01 diciembre 2018

Opus nigrum


Este es un retrato de uno de esos hombres que dieron a la Edad Moderna su fisonomía: el hombre de ciencia que, ya embalado en su ánimo innovador, se pone a sacar conclusiones de tipo filosófico y teológico que le ponen en conflicto con la autoridad eclesiástica. En honor a su excelente reputación como escritora, Marguerite Yourcenar no nos pinta uno de esos cuadros con escépticos buenos, listos y guapos frente a creyentes malos, bobos y feos, es decir, no hace el Ken Follett. Zenón nos resulta simpático, es cierto, pero también, por ejemplo, el prior franciscano con quien sostiene algunos diálogos que dan a la obra su calidad de obra maestra. Eso sí, cae en el tópico de condenarlo a la hoguera, que, vaya, para un burro que maté me pusieron mataburros, porque, entre los posibles modelos de Zenón, solo encuentro a Giordano Bruno, por parte católica, que fuera objeto de tal salvajada (a Servet, por supuesto, le pongo en la cuenta que corresponde).

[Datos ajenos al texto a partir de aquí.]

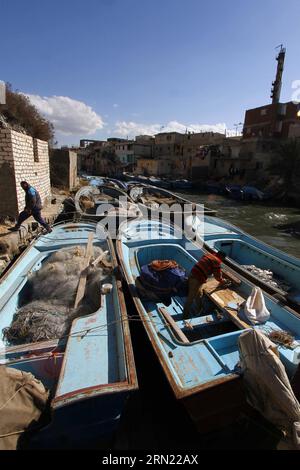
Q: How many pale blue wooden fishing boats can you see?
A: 3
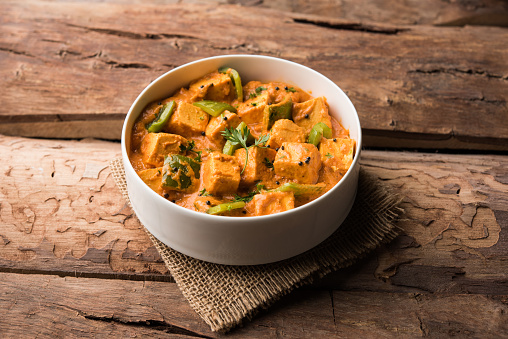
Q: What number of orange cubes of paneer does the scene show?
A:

Por lo demás, estamos ante una novela histórica realmente modélica, por el cuadro vivísimo que nos ofrece de la Europa del XVI, con sus luchas políticas, sus controversias filosóficas y sus estilos de vida en los diversos estamentos sociales. Como broche de oro se hallan esos diálogos a los que me he referido, no solo el mantenido con el prior sino también, por ejemplo, el de Zenón con su hermanastro (“La conversación en Innsbruck”, capítulo noveno de la primera parte). Y qué decir de la narración, bien aderezada con el punto justo de ironía, que confirma que la amenidad nunca estuvo reñida con la alta literatura.